United States District Court, D. New Jersey

June 26, 2017


          J. Andrew Ruymann, Assistant U.S. Attorney Office of the U.S. Attorney Attorneys for Defendant United States of America Leonardo Reed




         Before the Court is Defendant United States of America's motion to dismiss Plaintiff Leonardo Reed's Federal Tort Claims Act (“FTCA”) complaint. Motion, Docket Entry 9. Plaintiff opposes the motion. Opposition, Docket Entry 10. The motion is being decided on the papers pursuant to Federal Rule of Civil Procedure 78. For the reasons set forth below, the motion is denied.


         Plaintiff is a prisoner confined at FCI Fort Dix, a federal prison in New Jersey run by the Bureau of Prisons, a United States agency. According to the complaint, staff at Fort Dix placed “razor wire” in various locations throughout the facility in areas that are accessible to inmates, including but not limited to the recreation area. Complaint ¶ 12. Plaintiff alleges that several inmates have received injuries due to the placement of the wire, which “generally reaches to just above knee level with some areas reaching face level.” Id. ¶¶ 15-16.
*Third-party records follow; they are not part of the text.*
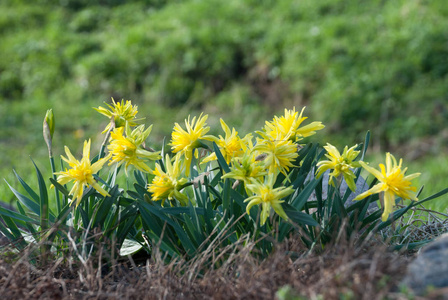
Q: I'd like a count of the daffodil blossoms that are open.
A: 12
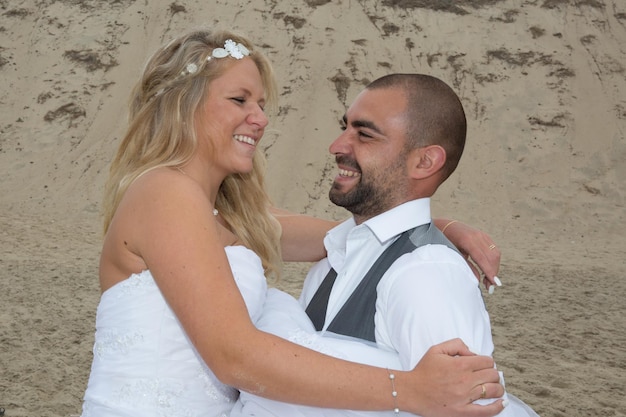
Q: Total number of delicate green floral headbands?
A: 0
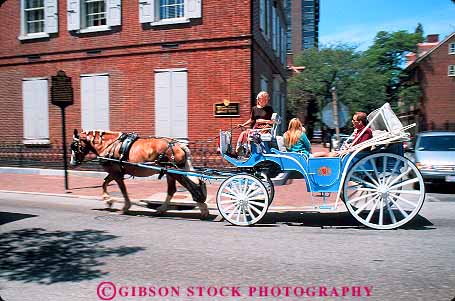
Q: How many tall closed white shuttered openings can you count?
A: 3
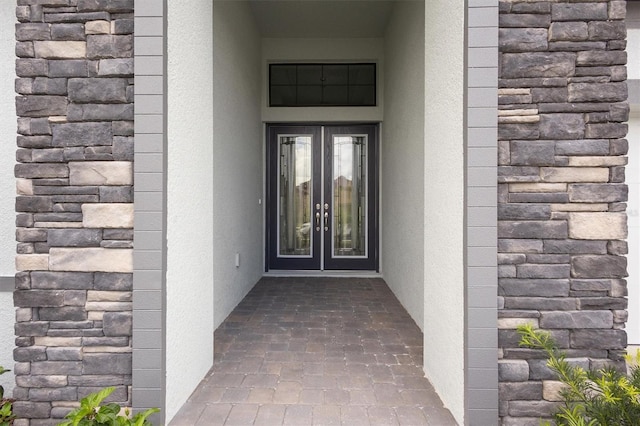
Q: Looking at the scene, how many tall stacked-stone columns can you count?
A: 2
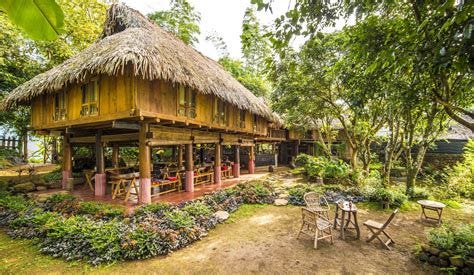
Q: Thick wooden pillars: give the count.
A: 7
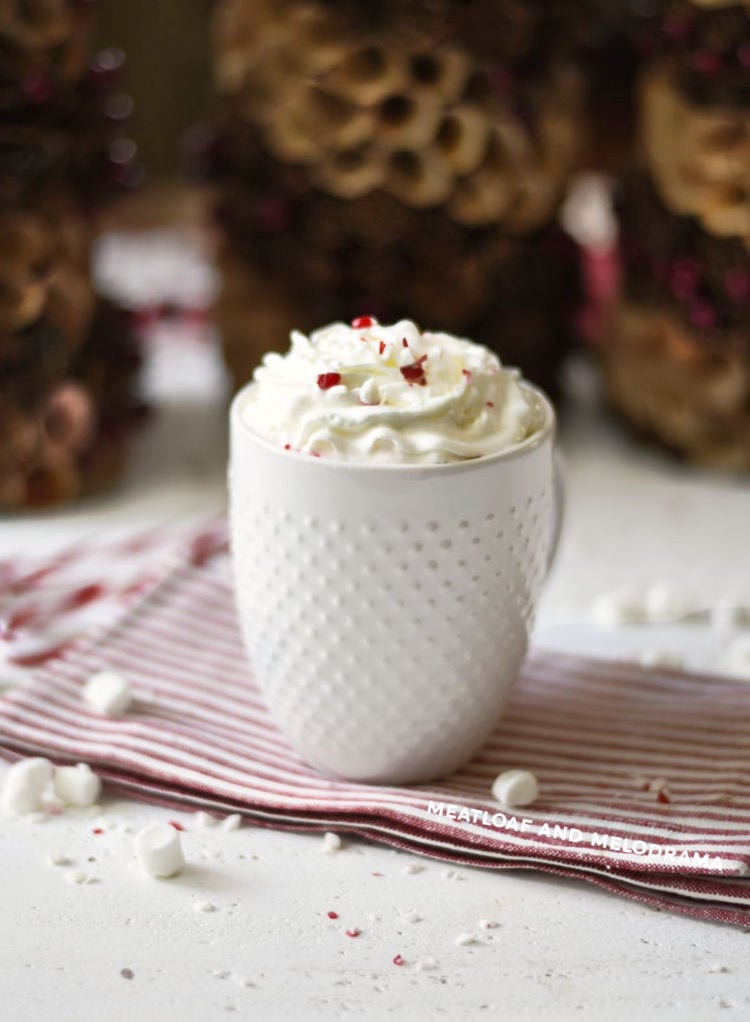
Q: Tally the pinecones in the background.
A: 3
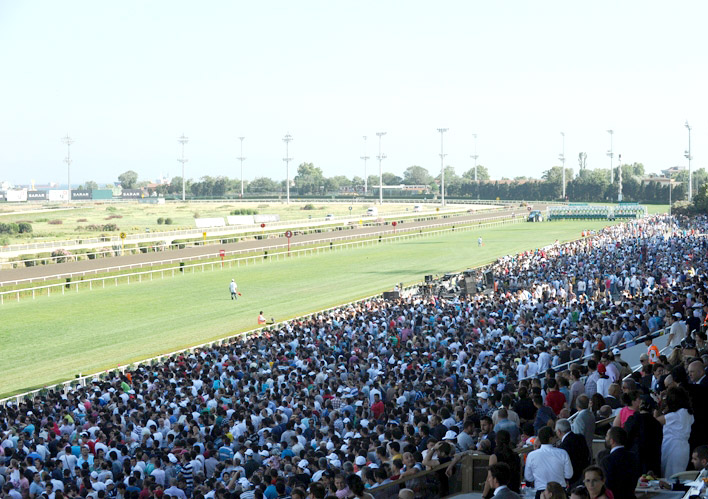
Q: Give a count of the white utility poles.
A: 11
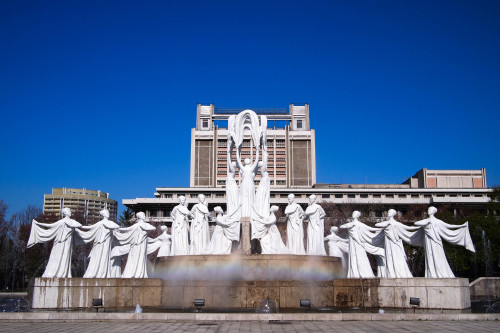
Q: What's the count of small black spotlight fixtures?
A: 4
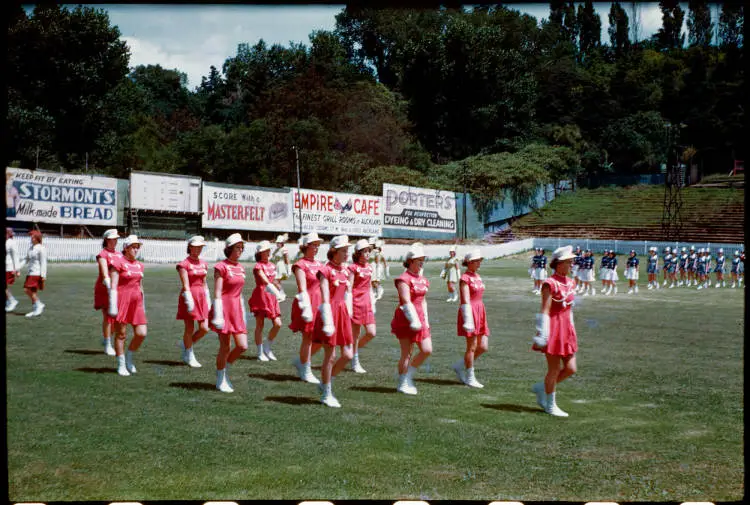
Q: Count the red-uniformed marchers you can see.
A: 11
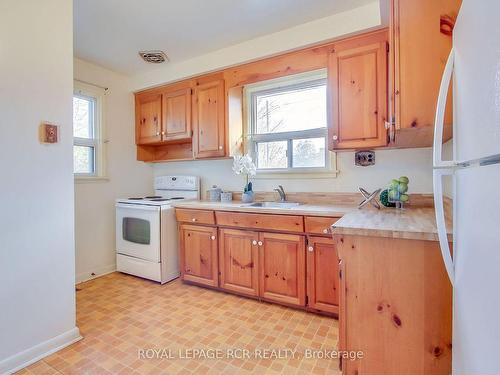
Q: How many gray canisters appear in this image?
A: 2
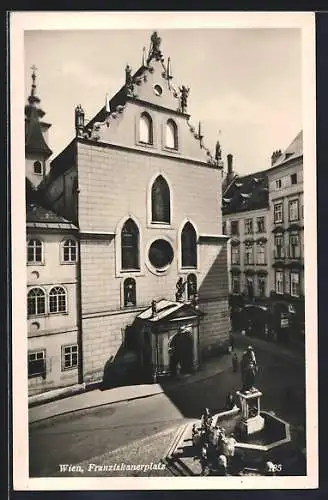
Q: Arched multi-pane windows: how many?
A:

         Plaintiff states he was playing softball in the recreation yard on June 22, 2015 when a ball fell into an area “within the razor wire.” Id. ¶ 27. He alleges that as “[i]nmates are tasked with retrieving the balls from within the razor wire[, ]” he went to retrieve the ball and sustained a cut from the wire. Id. ¶¶ 25, 28. According to the complaint, the razor wire cut into Plaintiff's left wrist and caused “heavy blood loss.” Id. ¶ 29. Plaintiff was left with a “½ inch keloid type scar.” Id. ¶ 33. He filed an administrative grievance with the Bureau of Prisons pursuant to the FTCA, which was denied on March 25, 2016. This complaint followed three months later.

         Defendants ask that the complaint be dismissed with prejudice for failure to state a claim upon which relief may be granted. Fed.R.Civ.P. 12(b)(6).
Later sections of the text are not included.